What am I doing here in the first place? I wouldn’t have come to ask, if I didn’t think I need to hear the answer. Back to the above, I can’t unlearn. If I know there’s something to know, can I stop thinking about it, because I choose to? If Neo takes the blue pill, he will forget the evening, their meeting, but he won’t get rid of his continuous discomfort.
When I have that nagging feeling, that “splinter in your mind, driving you mad”, then, there is no other way than to run the gauntlet and face the truth of the red pill. Maybe it will make things better, maybe worse. But if I don’t, I’ll never know. And I’ll know, that I don’t know.
So, in the end, it’s red again. If I’m at the point of being asked, I’m there for a reason. And the reason can’t be any other than that I wanted to take the red pill from the very beginning. Just like Neo.
4) What would be your perfect meal and in what setting would you choose to consume it?
Ah, here I’m going to take the cheesy (and the easy) way out and say that it’s all about the company. The taste won’t make it. The view won’t make it. The ambience won’t make it. They might ruin it, but they can’t make it. What will make it, is the other person, or the other people, who sit at the same table.
That’s it. Some answers are short.
5) If you could change just one thing about yourself what would you opt for?
Discipline. That’s really the one thing I’d like myself to be better at – significantly better.

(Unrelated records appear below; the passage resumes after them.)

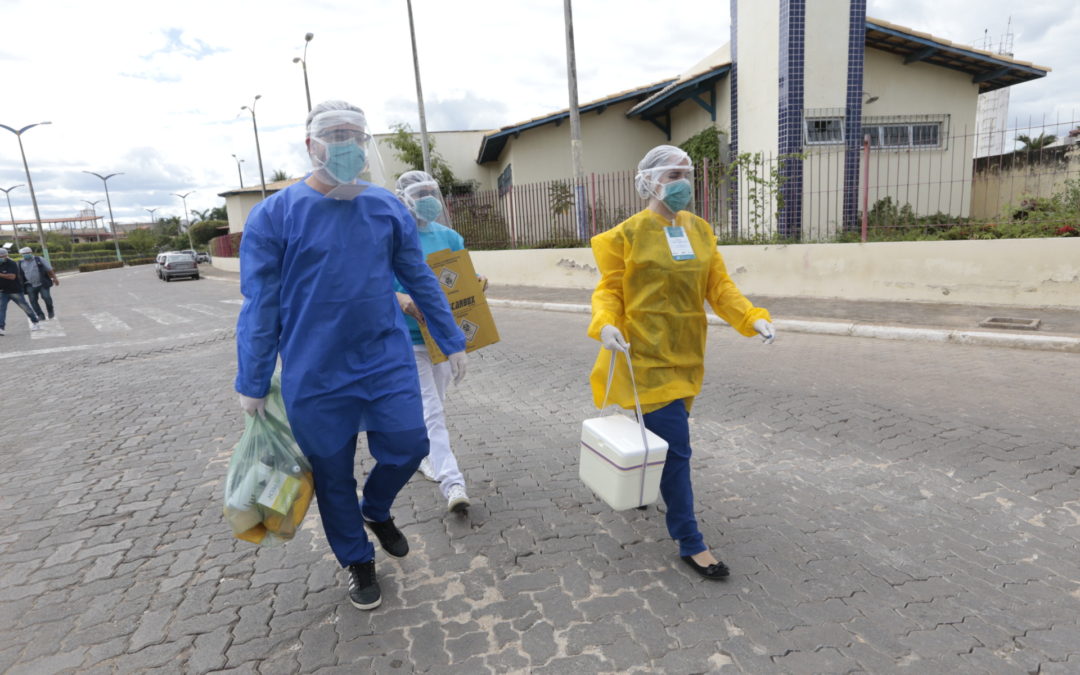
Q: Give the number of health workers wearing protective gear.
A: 3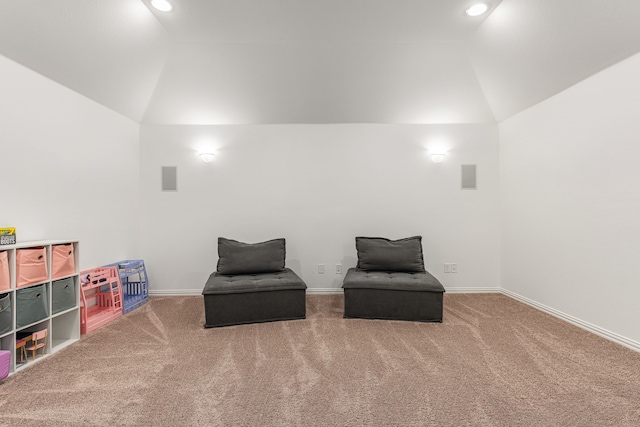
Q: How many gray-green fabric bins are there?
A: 3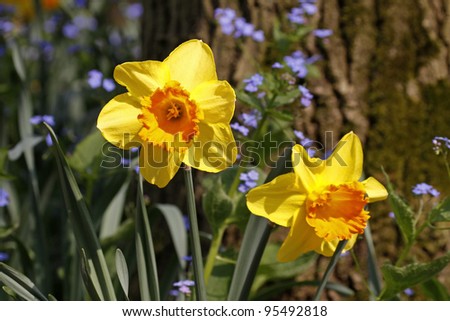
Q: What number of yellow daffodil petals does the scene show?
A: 12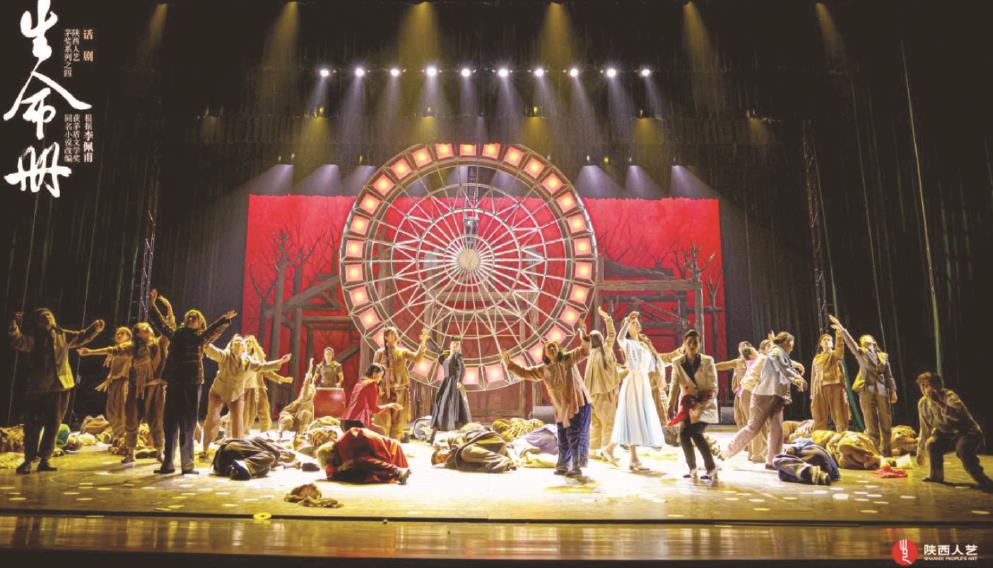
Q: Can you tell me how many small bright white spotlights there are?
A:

Make no mistake, there’s lots of areas I could wish myself to be better, or different in. But then I wouldn’t be me any more. I wouldn’t have had the life I lived so far. Hey, maybe it would be better. But I wouldn’t know. It would be another guy sitting here, reasoning about things now. Not me. I am the sum of all my traits, all my experiences, good or bad. And I don’t wanna miss a thing.
Except, discipline. Discipline makes everything easier. Everything. No matter what you dedicate yourself to. I know, being more disciplined would, of course, also have shaped me and my life in a different way. But that’s such a great gain, that I’d take the risk. Just this one risk. The red pill of self shaping.